▶ [TASK GOAL] Pull every line with "many" from the material.

▶ [WORKING DATA]
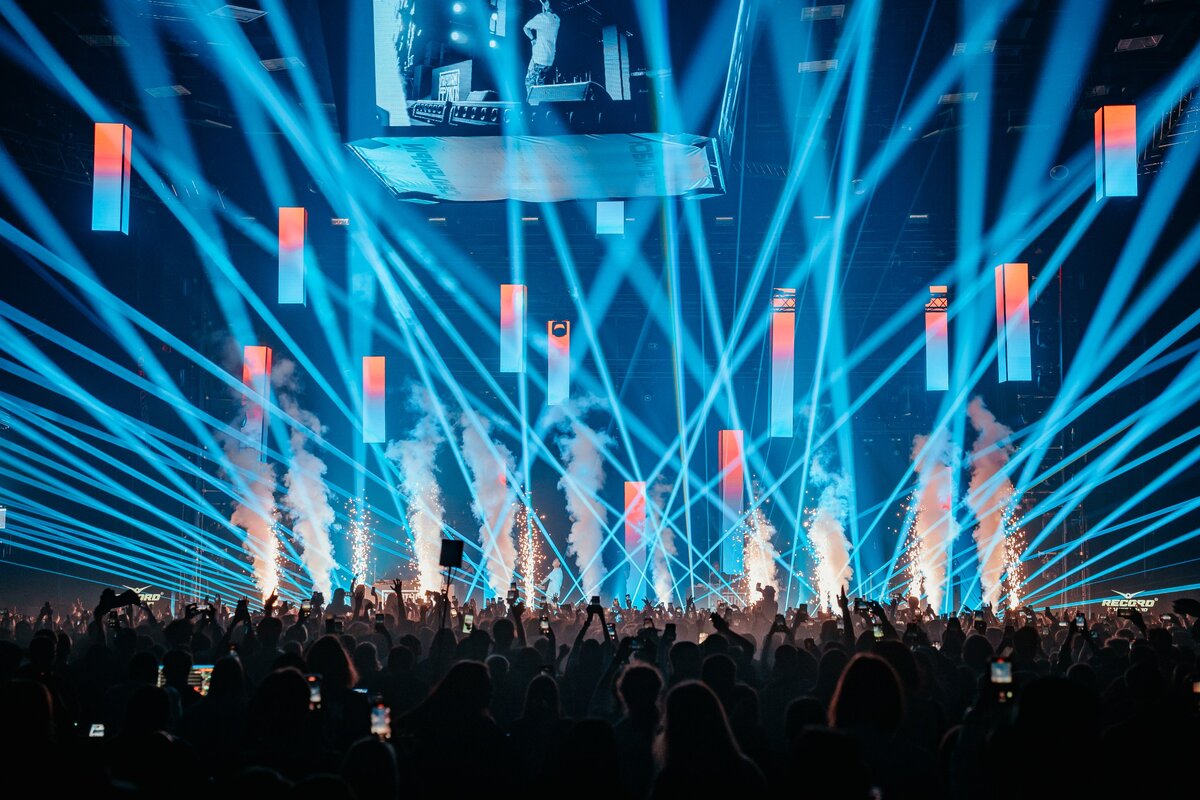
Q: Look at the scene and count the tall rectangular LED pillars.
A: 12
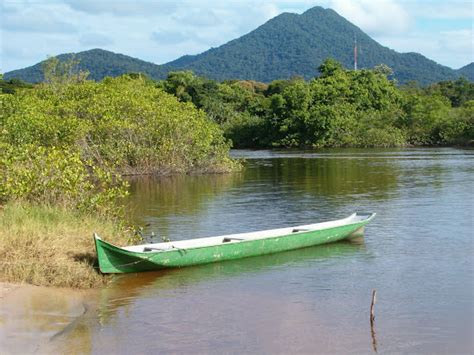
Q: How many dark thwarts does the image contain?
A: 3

---

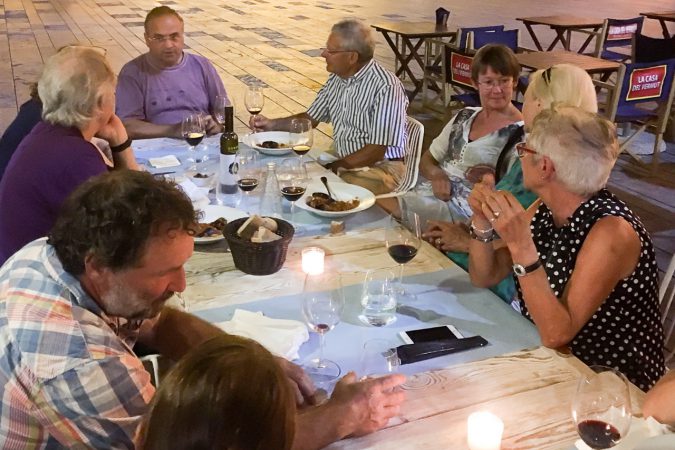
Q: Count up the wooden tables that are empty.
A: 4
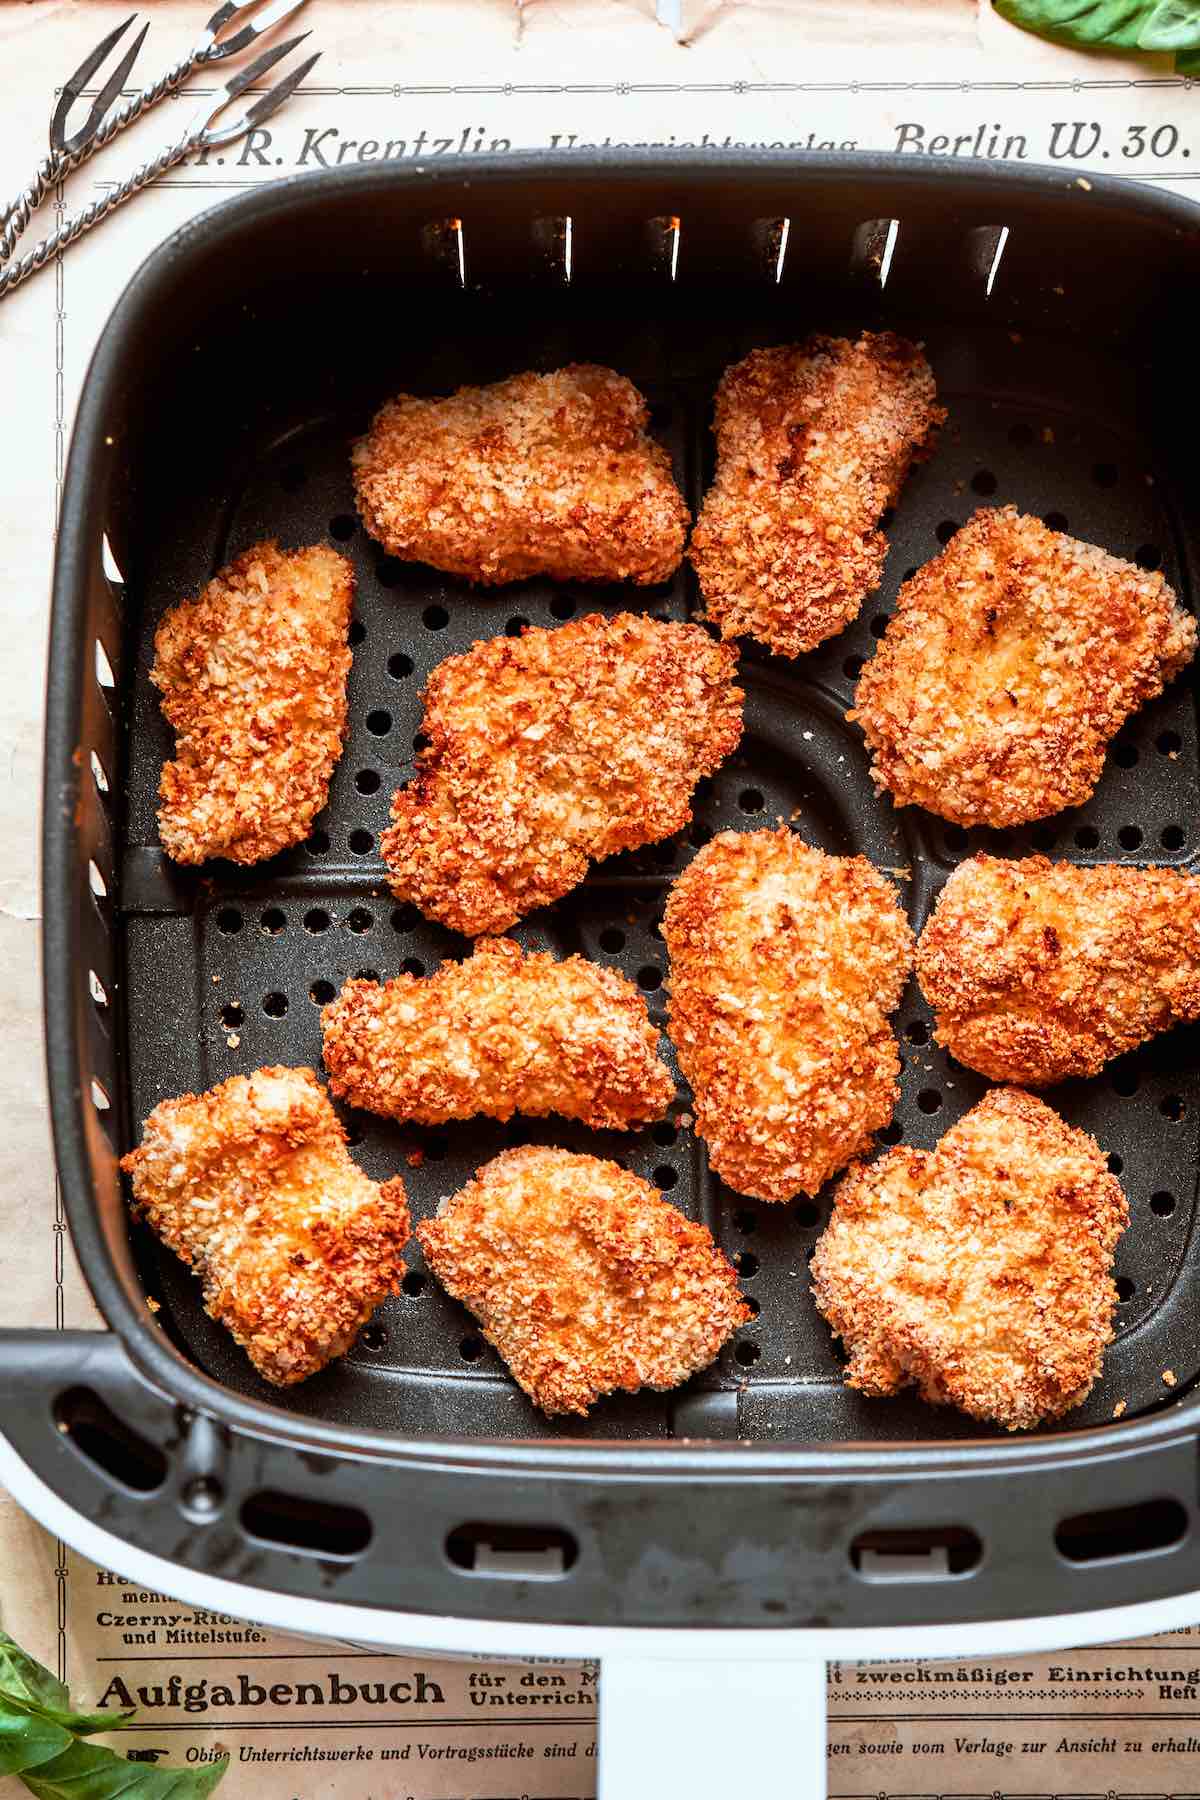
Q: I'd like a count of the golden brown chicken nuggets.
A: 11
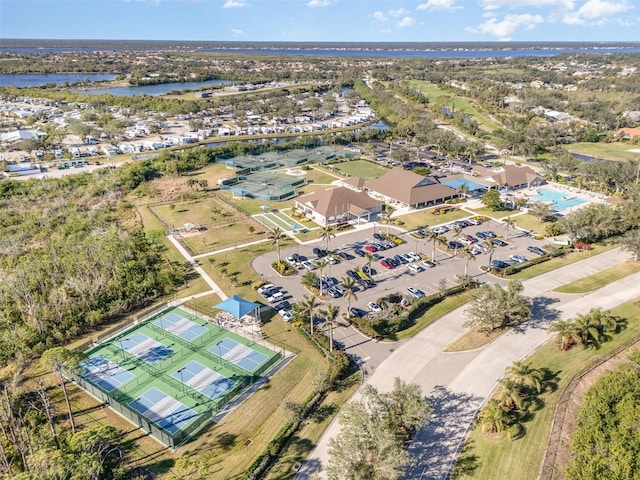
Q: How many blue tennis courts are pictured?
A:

▶ [EXERCISE RESULT]
Q: How many dark thwarts does the image contain?
Q: How many blue tennis courts are pictured?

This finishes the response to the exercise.